Sacred Heart Church is a Roman Catholic church in Blackpool, Lancashire, England, on Talbot Road close to the town centre. It was the first Roman Catholic church built in Blackpool and has been designated a Grade II* listed building by English Heritage.

==History==
Sacred Heart Church was founded by the Jesuits as the town's first Roman Catholic church. It was built in 1857 to a design by Edward Welby Pugin. The church was enlarged, to the east, in 1894, to a design by Pugin & Pugin.
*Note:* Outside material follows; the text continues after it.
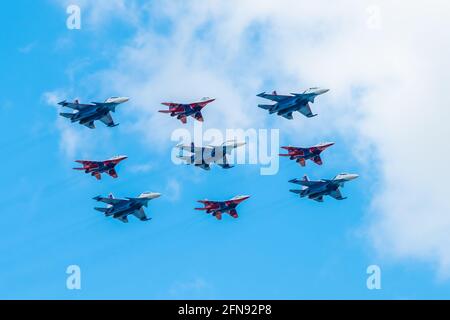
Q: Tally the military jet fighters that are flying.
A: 9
It was designated as a Grade II* listed building by English Heritage on 20 October 1983. The Grade II* listing is for "particularly important buildings of more than special interest". Since 2004, it has been served by priests from the Roman Catholic Diocese of Lancaster. The parish priest is Canon Robert Dewhurst.

==Architecture==
The church is constructed of stone, with slate roofs, in the English Gothic style. Its plan consists of a four-bay nave with an octagonal crossing, around which the aisles and transepts lie. The lead roof over the crossing is pyramidal and has an octagonal wooden lantern with side tracery. The lantern itself has a pyramidal roof of copper. The church tower is to the west; it has four stages with angled buttresses and corner pinnacles, and buttressed aisles with clerestories. There are three-light windows in the aisles and four-light windows in the nave transepts. Stained glass in the nave windows was designed by Frances Barnett of Leith. The windows of the 1894 extension are larger than elsewhere and have reticulated tracery. The large east window has stained glass, possibly by William Wailes.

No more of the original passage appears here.